Sunday 17 October 2010

The Glanvilles Settle in for Winter

For butterflies to survive the winter they have to hibernate, or at least seek protection. A few, like Red Admirals and Peacocks, hibernate as adults, clinging to walls inside barns and garden sheds and hoping not to freeze. Some hibernate as eggs, hidden deep within the larval food plant, and others as pupae, ready to hatch at the first hint of nice weather in the new year.

A Glanville Fritillary butterfly feeding on Wild Oregano
Origanum vulgare (or l'origan in French) in August.
A few don't actually hibernate, but spend the winter as caterpillars. When it's warm enough they munch their way through a leaf or two, but if it gets very cold they go dormant until the freeze is over. Of course, they don't go about in the open in the middle of winter. They huddle together in groups, protected by leaves and a web which they produce to keep the cold and predators out.
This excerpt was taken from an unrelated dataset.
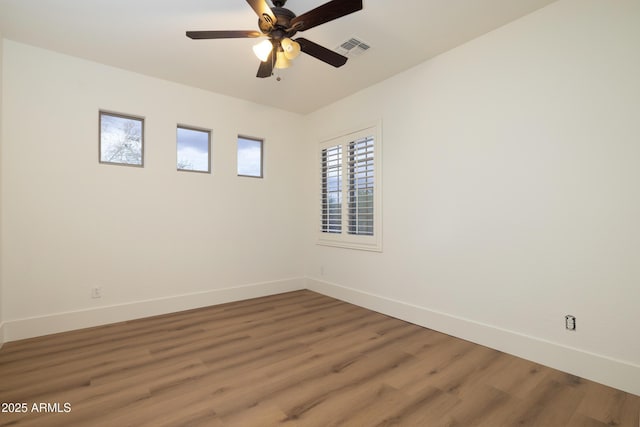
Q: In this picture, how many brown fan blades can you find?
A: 5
The inside of a Glanville Fritillary butterfly 'creche'
(rather a lot of caterpillar poo!)
The Glanville Fritillary Melitaea cinxia (la Mélitée du plantain in French) is one species that overwinters as a caterpillar. They are common in our orchard, and when I was mowing the other day I accidentally disturbed one of their 'nests'. It gave me the opportunity to photograph the inside, with caterpillars in several stages of development. I covered them back up again as best I could and hoped that they can repair the web.

Glanville Fritillary.
Glanville Fritillaries produce two generations a year and lay their eggs in clusters on the underside of Plantain leaves, where the caterpillars hatch out and live communally in their homespun silk nest. When the caterpillars are mature they are red headed, but young caterpillars are pale ochre with dark heads. You can see both in the photo above. The young ones greatly resemble the plantain flowers in the spring. The species seems to benefit from traditional agricultural practices, as the nests are often found in fallow land and along rural tracks where the roadside vegetation is full of plantain.
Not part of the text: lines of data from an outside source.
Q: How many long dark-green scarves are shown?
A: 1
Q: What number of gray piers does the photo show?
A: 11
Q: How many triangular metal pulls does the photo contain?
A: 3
Adult males often sit with open wings on these dirt tracks, or on the tips of grass seed heads. They are assertive, agile and rapid flyers, and quite agressive to one another.

Susan

2 comments:

Diogenes said...

I did not know that they lived for more than one season. What is their life span?

Susan said...

Diogenes: Many butterflies produce more than one generation per year. The late hatching ones overwinter as adults, and so can fly very early in the new year (or indeed, any sunny day in winter). Each individual will only live for a few months at most, with hibernating species reaching 6 months I suppose.